- Shortstop / Manager
- Born: 24 November 1976 (age 49) Matanzas, Cuba
- Bats: RightThrows: Right
- Stats at Baseball Reference

= Néstor Pérez =

Spanish baseball manager (born 1976)

Néstor Pérez Alonso (born 24 November 1976) is a baseball manager and former professional player who played as a shortstop. He is currently the manager for the Columbus Clingstones, the Double-A affiliate of the Atlanta Braves in the 2026 baseball season. Born in Cuba, he represented Spain internationally.

Pérez began his career in the Serie Nacional de Béisbol before defecting to the United States. He signed with the Tampa Bay Devil Rays organization in 1998, playing with the team's minor league system until 2005. During the 2005 season, he had a brief stint with the Colorado Rockies Double-A affiliate before returning to Tampa Bay to finish both the season and his Minor League Baseball (MiLB) career.
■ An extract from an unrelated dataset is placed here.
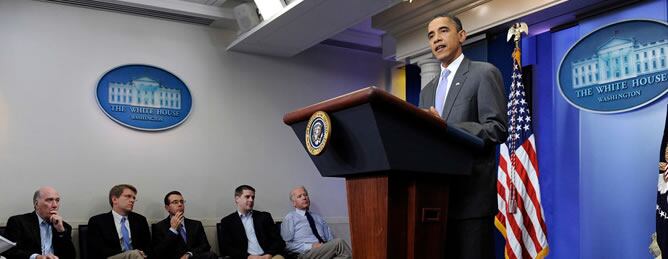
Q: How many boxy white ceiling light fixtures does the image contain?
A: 1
After leaving Minor League Baseball, Pérez played in the División de Honor de Béisbol, the highest level of baseball in Spain. In 2021, he was the manager of the Augusta GreenJackets, the Low-A East affiliate of the Atlanta Braves. In 2026, he was named as Manager of the Columbus Clingstones the Braves Double-A affiliate.

==International career==
Born in Cuba, Pérez is of Spanish descent through his grandparents. He played for the Spain national baseball team in the 2003 European Baseball Championship, 2005 European Baseball Championship, 2005 Baseball World Cup, 2007 European Baseball Championship, 2007 Baseball World Cup, 2008 European Cup, 2009 European Cup and 2013 World Baseball Classic.